### Activity
Return exactly the lines of the data below, from the one that contains "Q: Look at the" through the final line, and leave out every picture.

__________

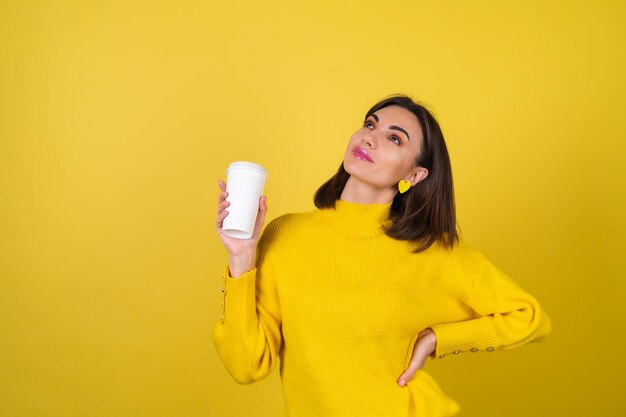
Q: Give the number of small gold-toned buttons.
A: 8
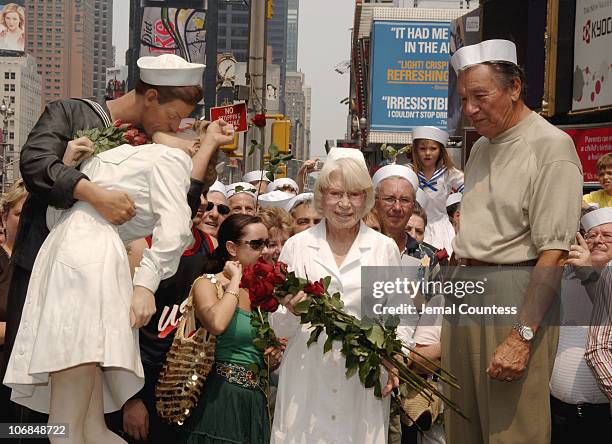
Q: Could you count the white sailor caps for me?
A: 12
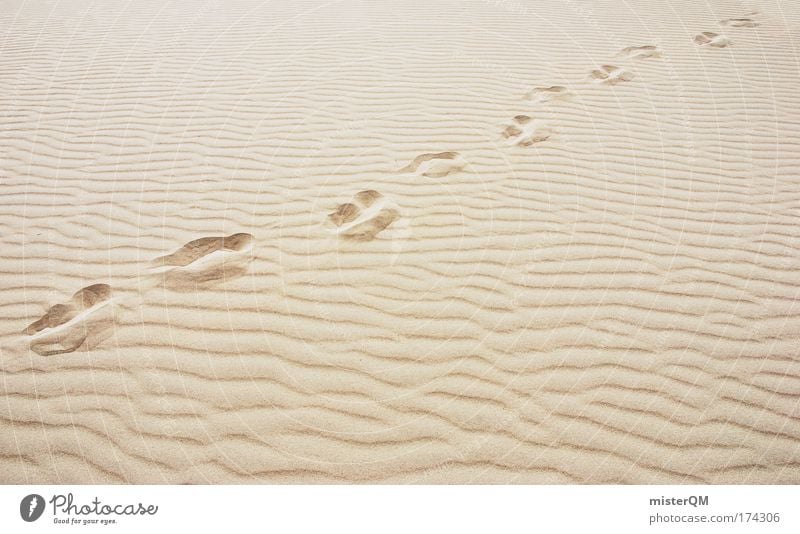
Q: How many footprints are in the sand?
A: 10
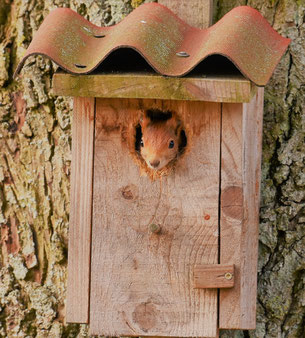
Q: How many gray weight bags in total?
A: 0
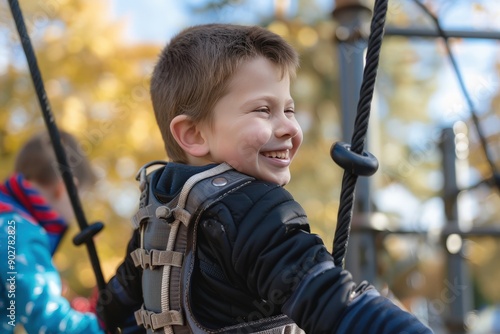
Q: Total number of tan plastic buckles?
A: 2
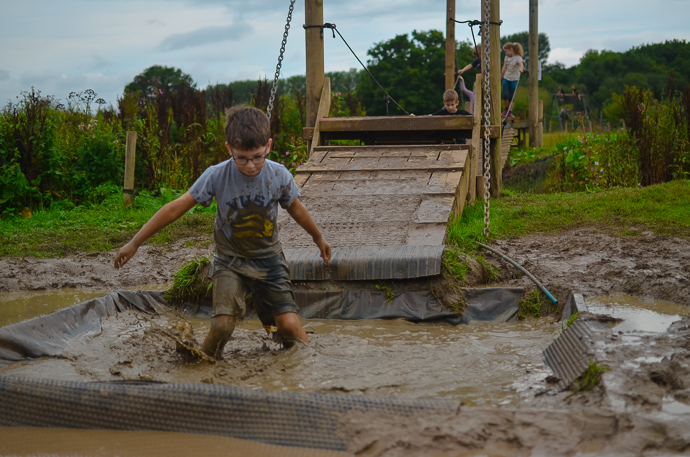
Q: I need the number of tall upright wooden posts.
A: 4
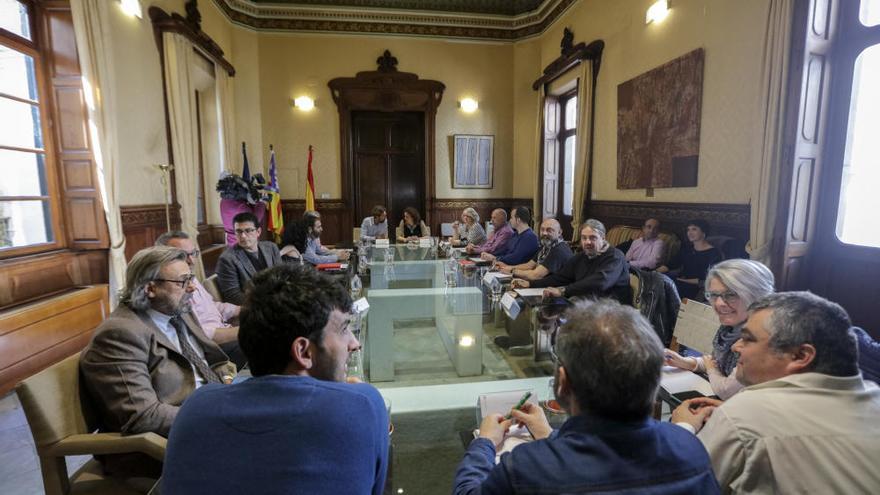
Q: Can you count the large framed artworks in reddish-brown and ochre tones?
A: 1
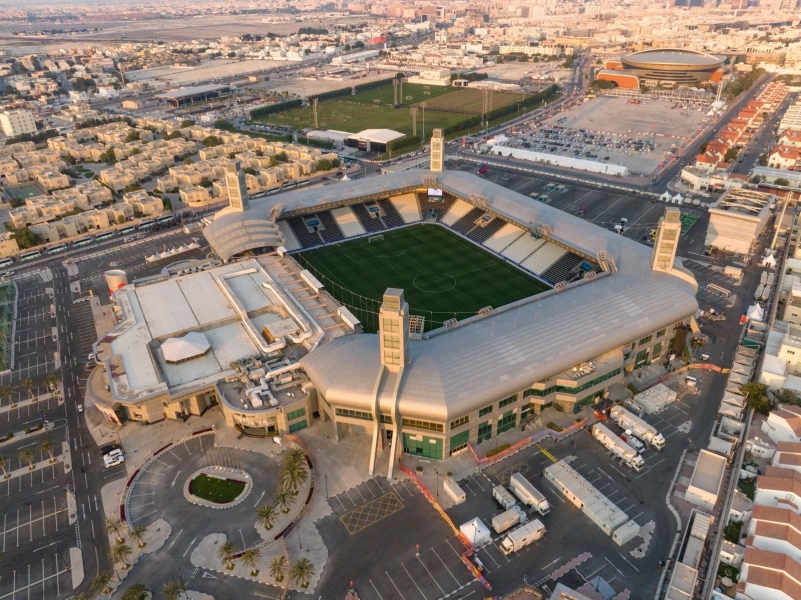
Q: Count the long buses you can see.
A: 12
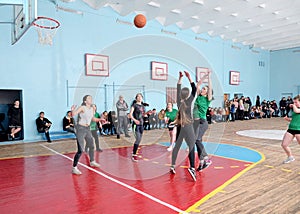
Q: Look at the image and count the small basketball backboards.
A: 4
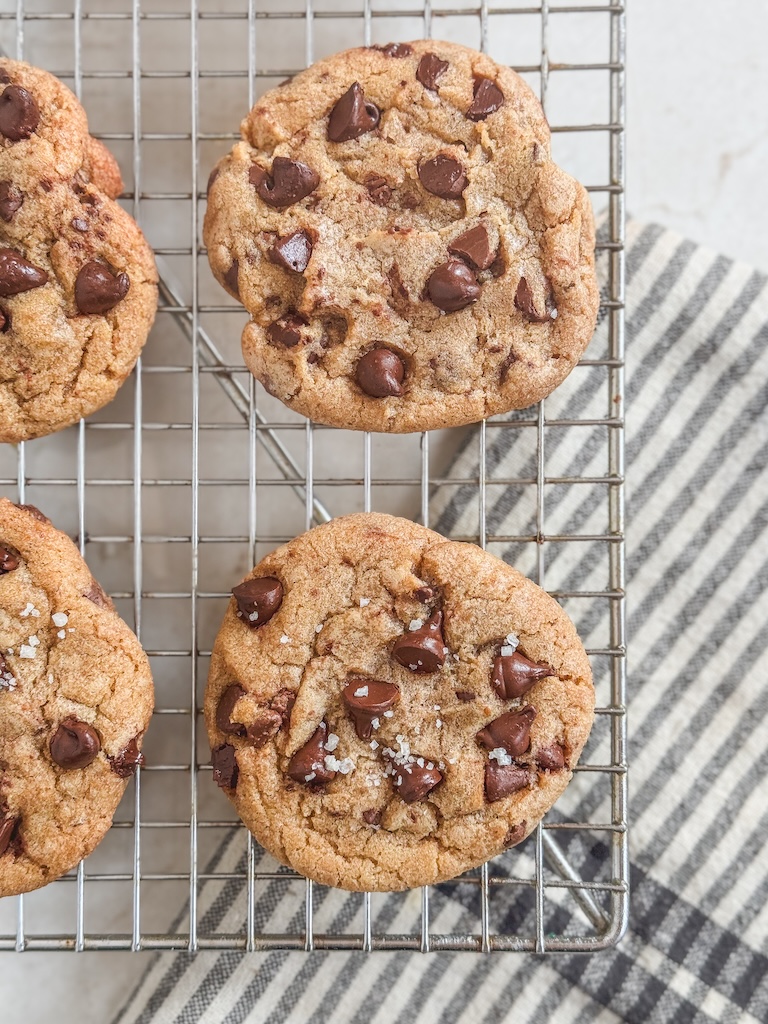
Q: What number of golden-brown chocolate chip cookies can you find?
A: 4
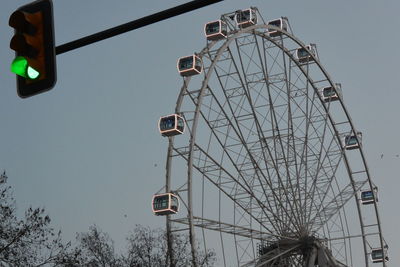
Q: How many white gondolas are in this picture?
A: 11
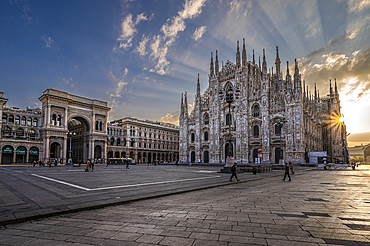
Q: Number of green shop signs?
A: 3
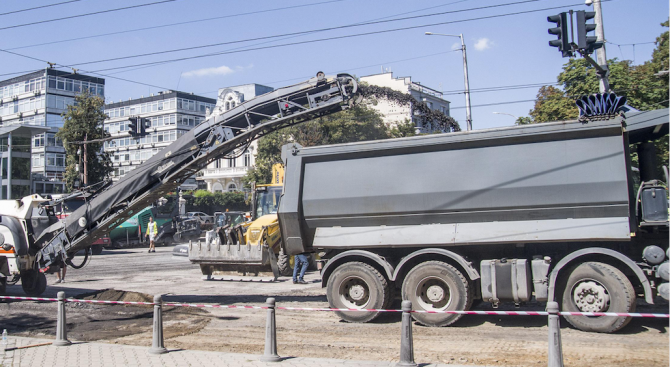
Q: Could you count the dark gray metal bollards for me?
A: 5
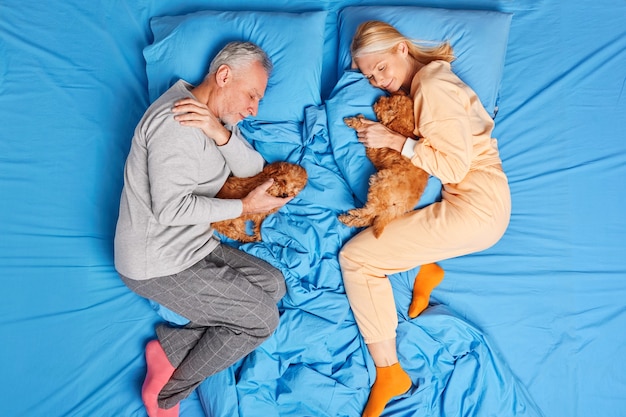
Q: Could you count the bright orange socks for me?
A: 2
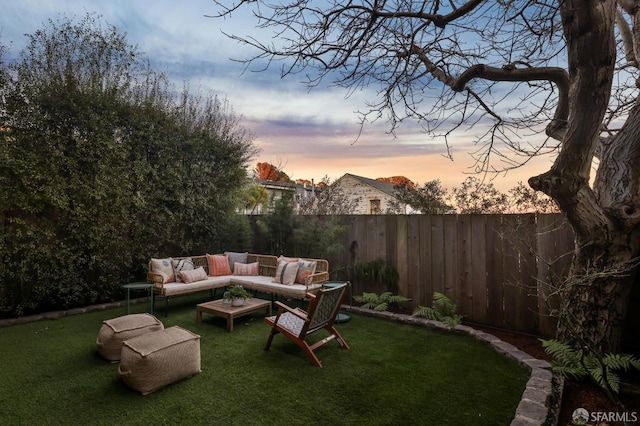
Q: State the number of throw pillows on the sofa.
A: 9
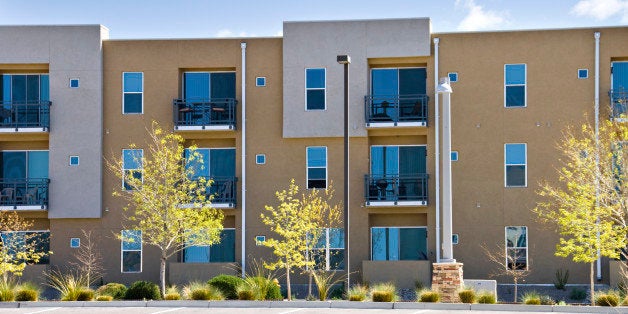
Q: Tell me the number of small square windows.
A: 10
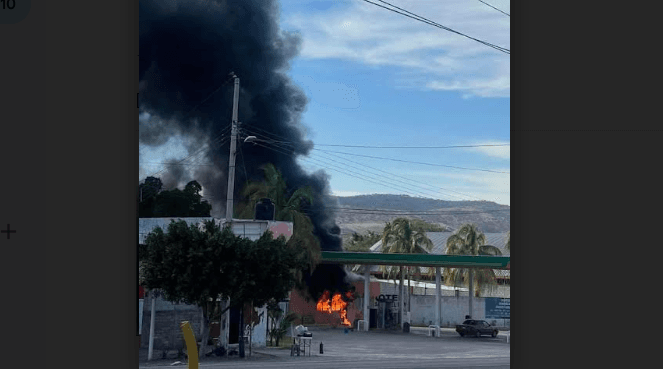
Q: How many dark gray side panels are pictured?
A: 2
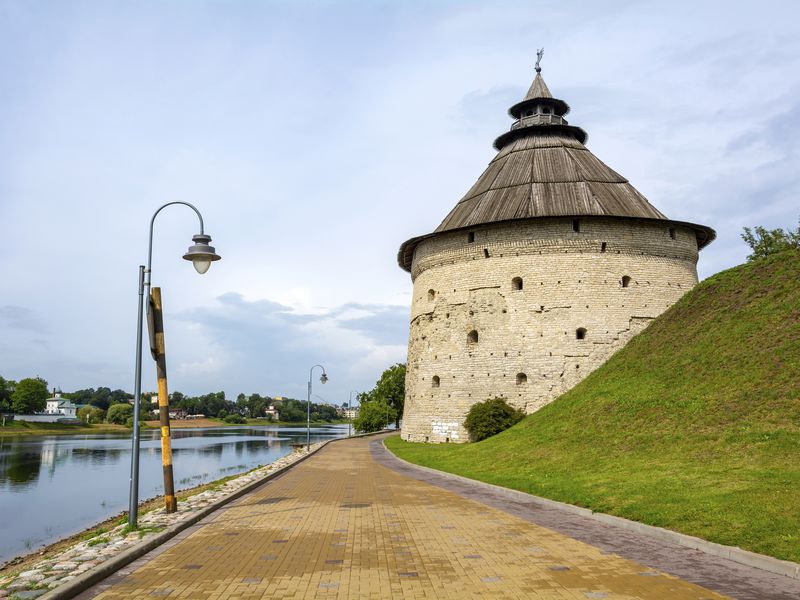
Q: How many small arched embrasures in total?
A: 7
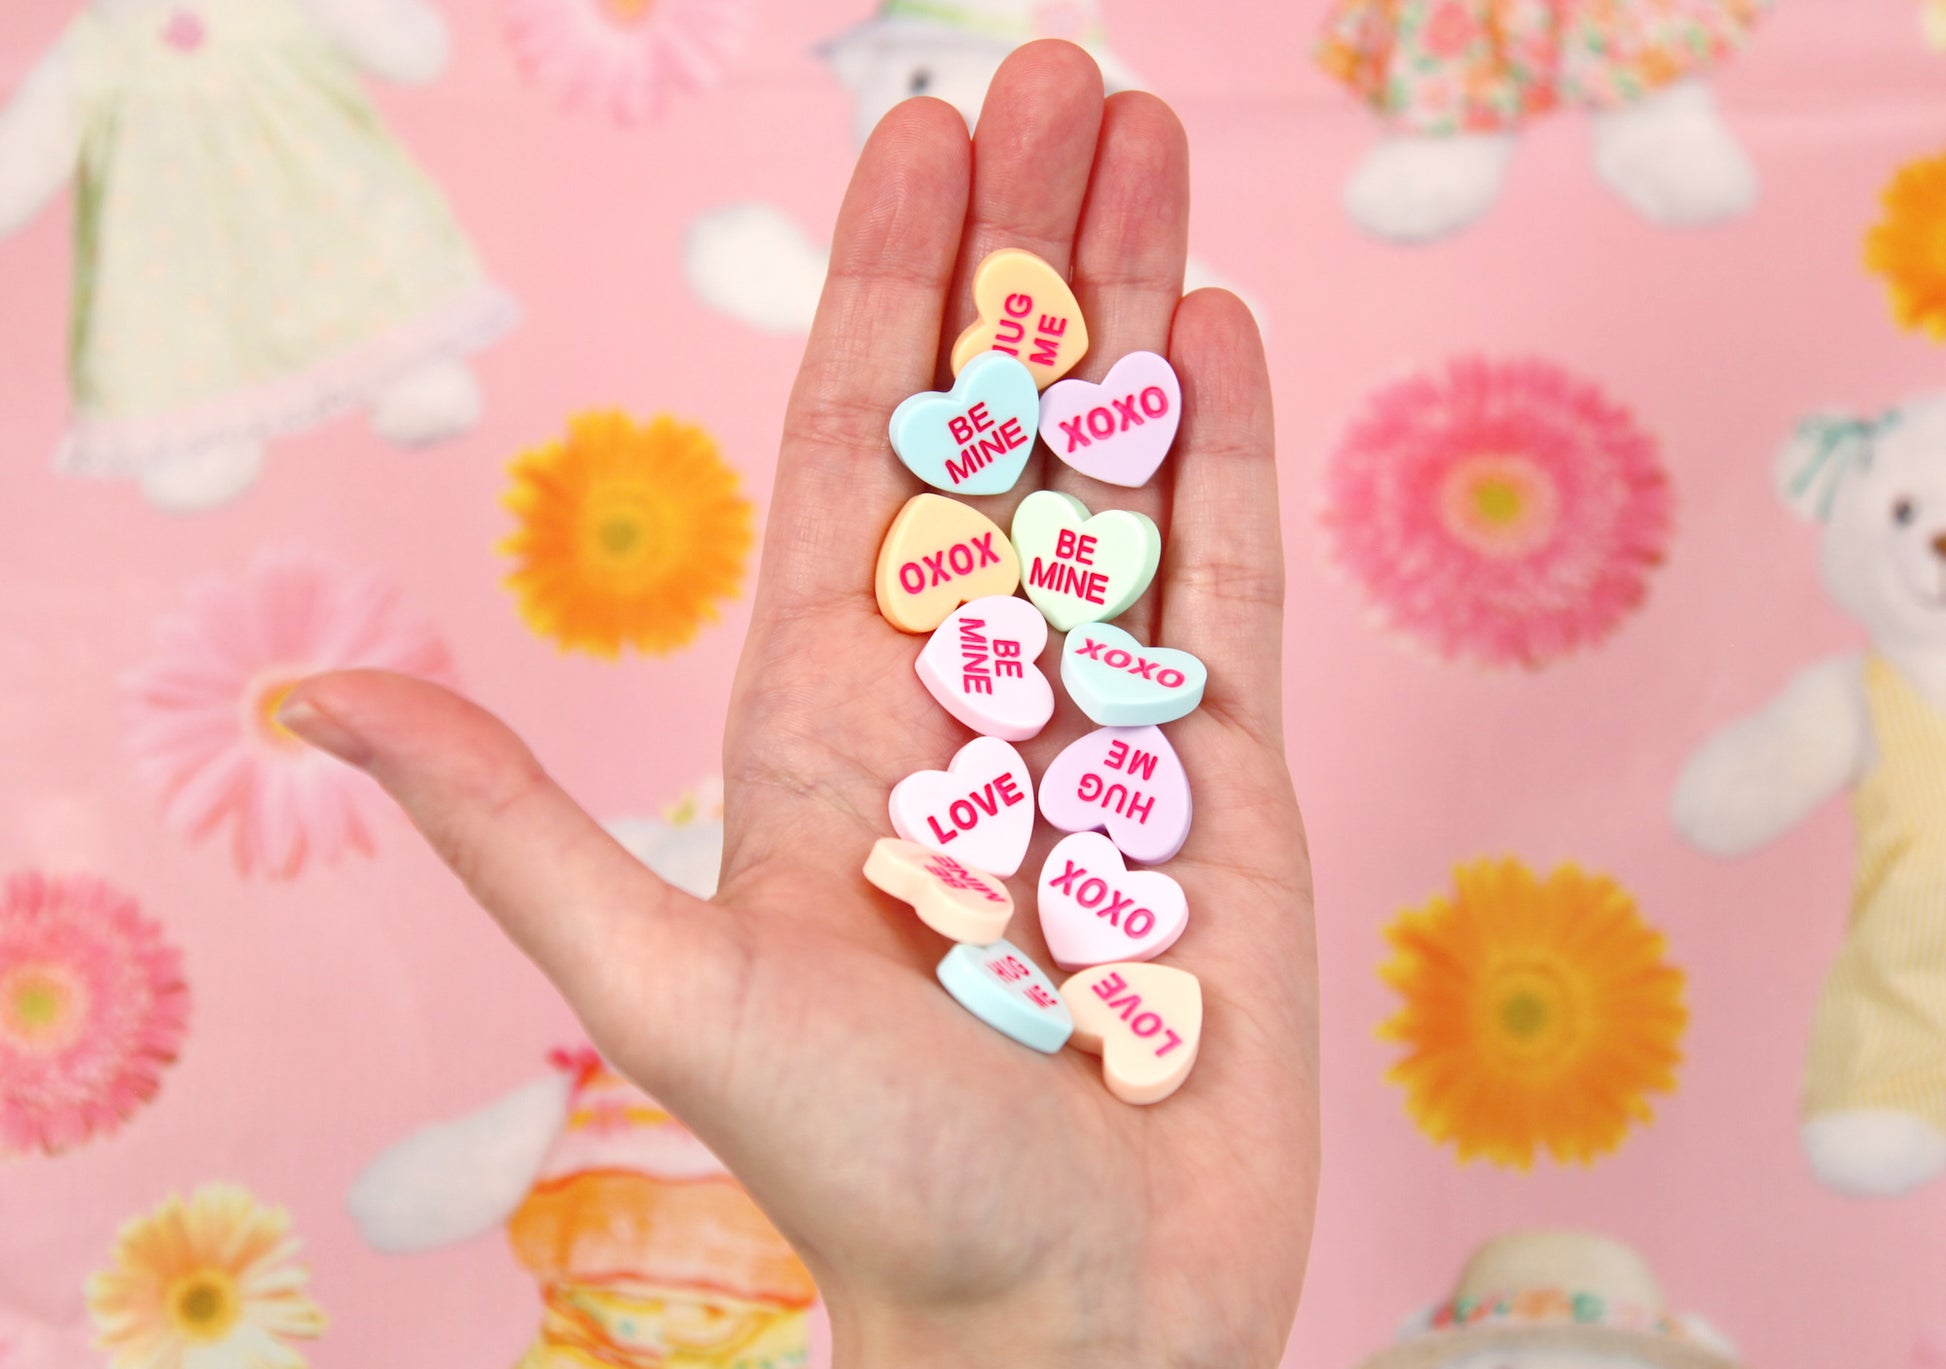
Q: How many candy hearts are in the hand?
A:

__________

### Exercise result
Q: Look at the image and count the small basketball backboards.
A: 4
Q: What number of golden-brown chocolate chip cookies can you find?
A: 4
Q: How many white gondolas are in this picture?
A: 11
Q: Number of green shop signs?
A: 3
Q: Could you count the dark gray metal bollards for me?
A: 5
Q: Could you count the bright orange socks for me?
A: 2
Q: State the number of throw pillows on the sofa.
A: 9
Q: Tell me the number of small square windows.
A: 10
Q: How many dark gray side panels are pictured?
A: 2
Q: How many small arched embrasures in total?
A: 7
Q: How many candy hearts are in the hand?
A:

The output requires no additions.